How is Vin related to B[9:0] and Vout?

 

·        B[9:0] is a 10-bit binary representation of the value of the source Vin. The ADC receives an analog input and converts that input into binary code. Each wire of the bus (B[9:0]) represents a different digit of the 10-bit binary representation of Vin, with B0 being the least significant bit and B9 being the most significant bit. This binary number is the output of the ADC and is received by the DAC as binary code. The DAC takes the binary code and converts it to an analog waveform, with its resolution being based on the number of bits. This analog wave output is Vout, and is a staircase waveform. The more bits we have, the more accurate of a representation we will get of our input signal. Less bits would result in a far less accurate representation of our input signal. 

 

 

Narrative of Steps Taken to Complete Pre-Lab Part 1

 

1.)           Open the MobaXterm, sign into the Cadence server using the csimcluster.

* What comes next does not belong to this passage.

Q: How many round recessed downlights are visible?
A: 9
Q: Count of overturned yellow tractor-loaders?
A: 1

2.)          Download lab2.zip to desktop, upload to design directory, and add “DEFINE lab2 $HOME/CMOSedu/lab2” to cds.lib in MobaXterm

 

 

 

3.)         Change directories to the CMOSedu directory

4.)         Type “Virtuoso &” to launch Cadence Virtuoso

5.)         To open the schematic:

a.    Open “lab2” library

b.   Open “sim_ideal_ADC_DAC” cell

c.    Open schematic view

 

 

6.)         Launch Analog Design Environment (ADE L)

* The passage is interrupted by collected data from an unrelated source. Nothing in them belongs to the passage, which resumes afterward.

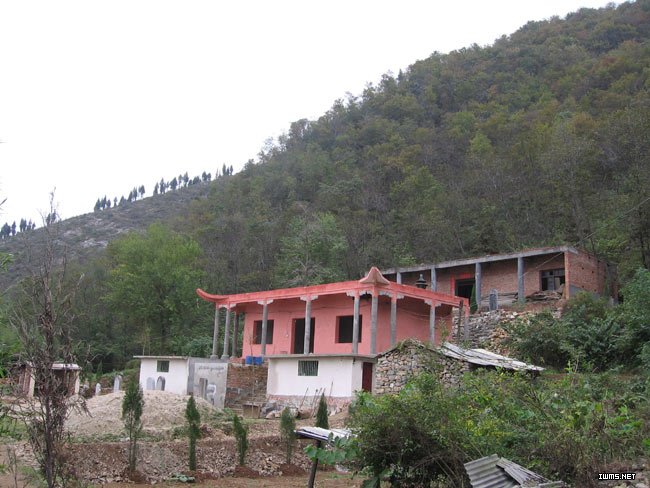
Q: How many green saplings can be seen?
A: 5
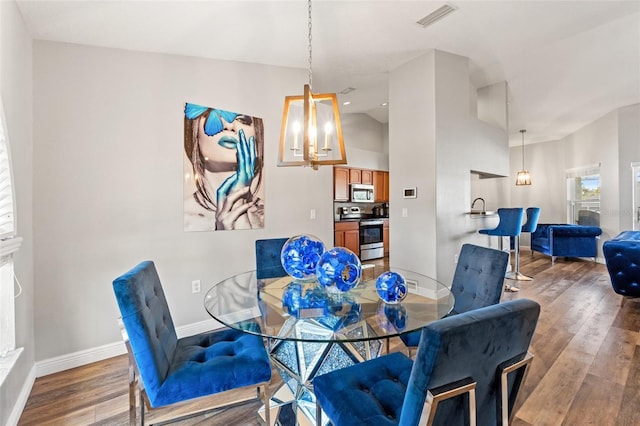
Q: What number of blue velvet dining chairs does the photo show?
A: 4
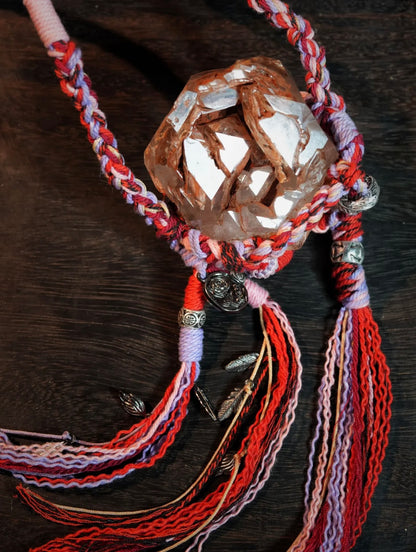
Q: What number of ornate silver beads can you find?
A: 3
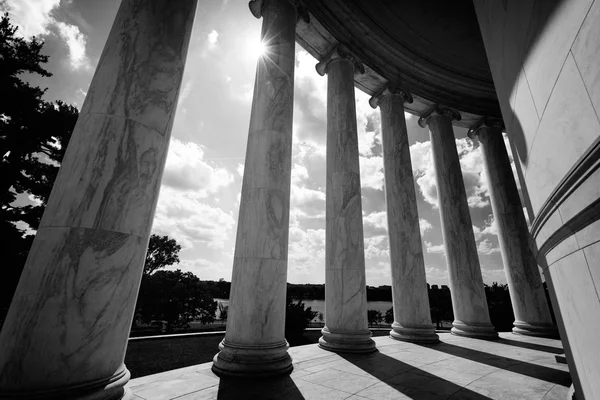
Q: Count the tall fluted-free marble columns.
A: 6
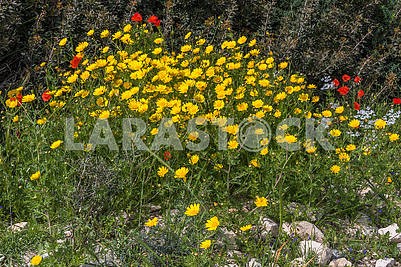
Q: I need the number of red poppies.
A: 13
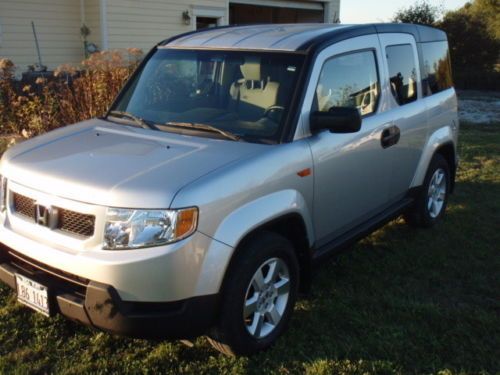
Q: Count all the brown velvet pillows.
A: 0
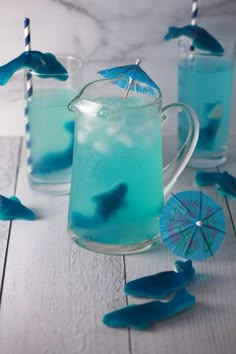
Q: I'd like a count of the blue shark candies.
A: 9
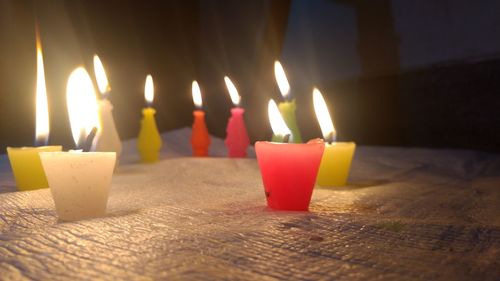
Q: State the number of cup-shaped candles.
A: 4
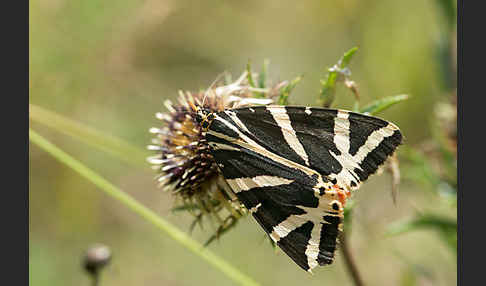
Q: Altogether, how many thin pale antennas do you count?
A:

7.)         To run simulation:

a.    In “Session” dropdown, select “Load State”

b.   Select “Cellview”, then “OK”

c.    Press green button to run

 

 

8.)         To edit plot:

a.    Right click background of graph, select “graph properties”

b.   Change background color to white

c.    Right click on a trace, select “trace properties”

d.   Change trace thickness, pattern, and color

 

 

 

Discussion of Different Simulations to Test Functionality

 

·        In the simulation results above, as we can observe from the waveforms, the output signal has a much greater number of incremental steps than does the output waveform below. To achieve the simulation results below, and to see the output steps more vividly, we can change the input voltage to an amplitude of 10 mV with an offset of 10 mV, so that we can observe the height of each step.  

 

 

·        Placing markers at the lower trough of the waveforms and at the height of the first step, we can observe that each step has a height of 4.88 mV. This indicates that the Least Significant Bit (LSB) is 4.88 mV, because the least significant bit is synonymous with the minimum change on the ADC’s input required to see a change in the output B[9:0].

 

 

Determining the Least Significant Bit (LSB)

 

·        In order to find the Least Significant Bit (LSB), from figure 30.14, we are given

 

 

 

·        Since VDD in our schematic is 5V, and the number of bits N=10, we input these values above.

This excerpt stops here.